5

I have a python function that uses the requests library and BeautifulSoup to scrape a particular user's tweets.

import requests
from bs4 import BeautifulSoup

contents = requests.get("https://twitter.com/user")
soup = BeautifulSoup(contents.text, "html.parser")

When the requests library accesses Twitter, it uses the legacy version of Twitter. However, since Twitter recently dropped support for its legacy version, the requests library no longer works and returns html code saying that this version of Twitter is out of date.

Is there a way to make the requests library access the newer version of Twitter?

J.t.p
  • 51
  • 1
  • 3

3 Answers3

0

Can't answer directly (and don't have enough points to comment) but having the same issue I did find some new tools. https://github.com/bisguzar/twitter-scraper uses requests_html to fetch tweets (see their tweets.py module). And https://github.com/Mottl/GetOldTweets3/ is another powerful python tool for scraping tweets.

Woolwit
  • 89
  • 8
-1

The requests library will access the URL you pass it. I recommend checking the Twitter API Docs and updating your code to correspond to the up-to-date version.

vauhochzett
  • 2,732
  • 2
  • 17
  • 40
-1

I also encountered this problem. The root cause of this is Twitter rejecting "legacy" browsers, which unfortunately includes Python's requests library.

Twitter figures out what browser you are using by looking at the User-Agent header sent as part of the request. So my solution to the problem was simply to spoof this header.

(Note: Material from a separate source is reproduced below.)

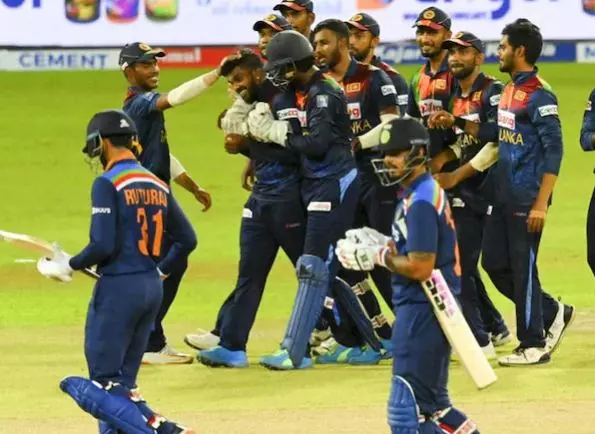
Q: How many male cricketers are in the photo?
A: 12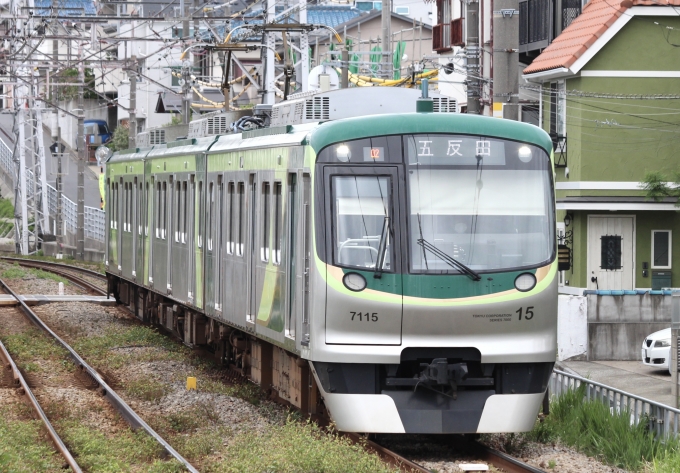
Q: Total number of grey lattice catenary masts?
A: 2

In your particular case, try doing something like;

import requests
from bs4 import BeautifulSoup

contents = requests.get(
    "https://twitter.com/user",
    headers={"User-Agent": "Mozilla/5.0 (Macintosh; Intel Mac OS X 10_14_6) AppleWebKit/537.36 (KHTML, like Gecko) Chrome/88.0.4324.150 Safari/537.36"}
)
soup = BeautifulSoup(contents.text, "html.parser")